#### What the task asks:
Each entry below must come back exactly as written, without its pictures.

=== Material to process ===

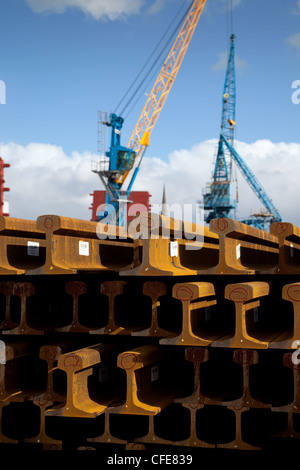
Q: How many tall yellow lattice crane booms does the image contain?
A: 1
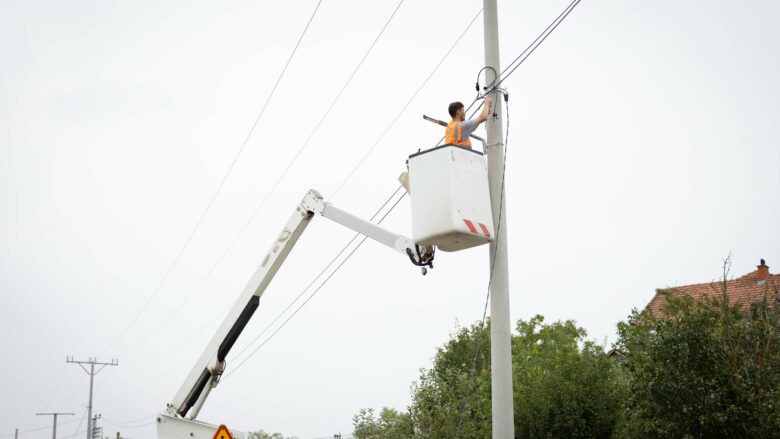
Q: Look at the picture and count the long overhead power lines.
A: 5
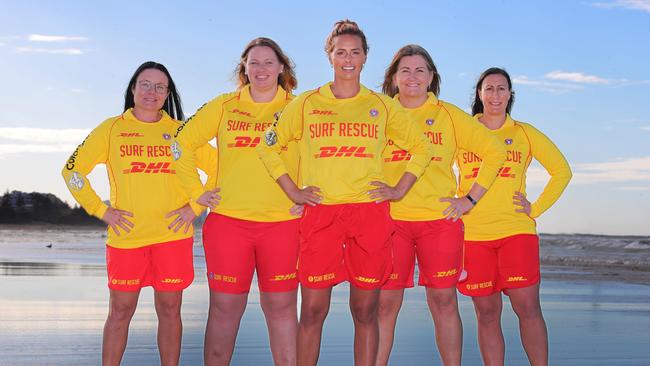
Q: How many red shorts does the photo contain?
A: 5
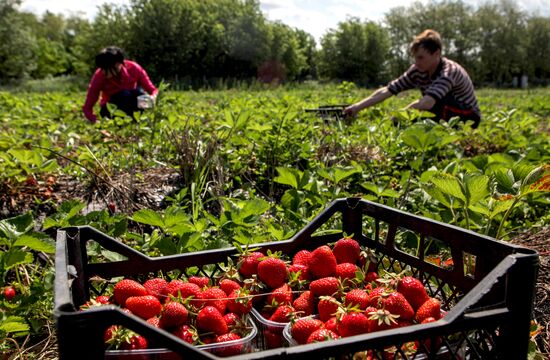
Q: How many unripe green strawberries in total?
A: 0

===

#### Exercise result:
Q: How many tall yellow lattice crane booms does the image contain?
A: 1
Q: Look at the picture and count the long overhead power lines.
A: 5
Q: How many red shorts does the photo contain?
A: 5
Q: How many unripe green strawberries in total?
A: 0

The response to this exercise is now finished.